Which lines of the entries contain the word "number"? Please list them.

◆ **SUPPLIED RECORDS**:
==*==

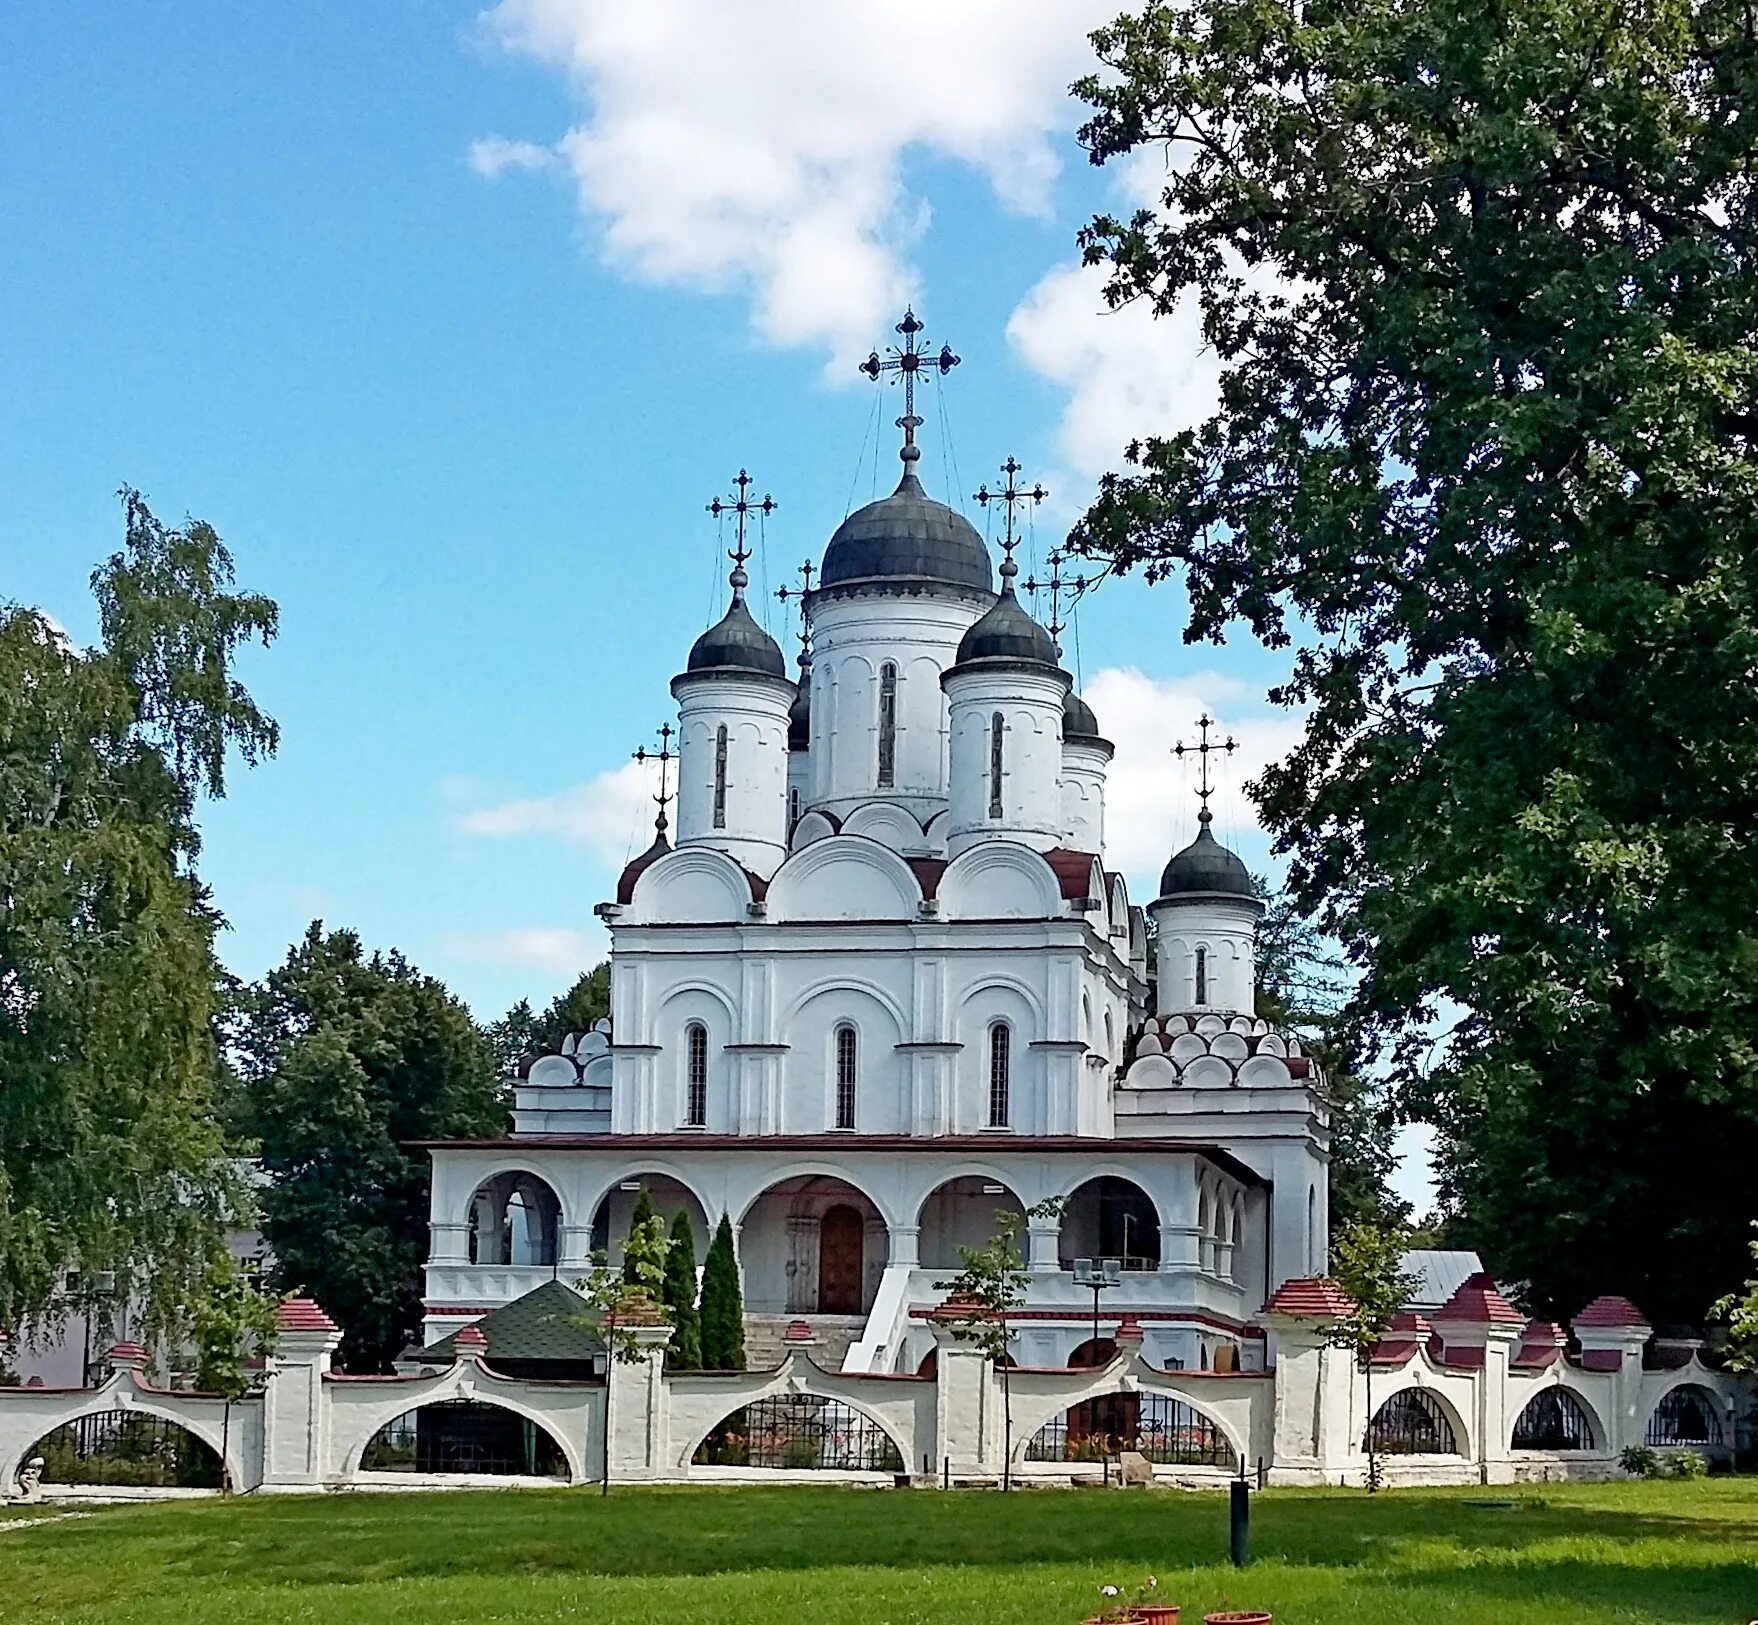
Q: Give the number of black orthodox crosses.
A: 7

==*==

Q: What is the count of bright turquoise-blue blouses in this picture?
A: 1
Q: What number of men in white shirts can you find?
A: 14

==*==

◆ **ANSWER SECTION**:
Q: Give the number of black orthodox crosses.
Q: What number of men in white shirts can you find?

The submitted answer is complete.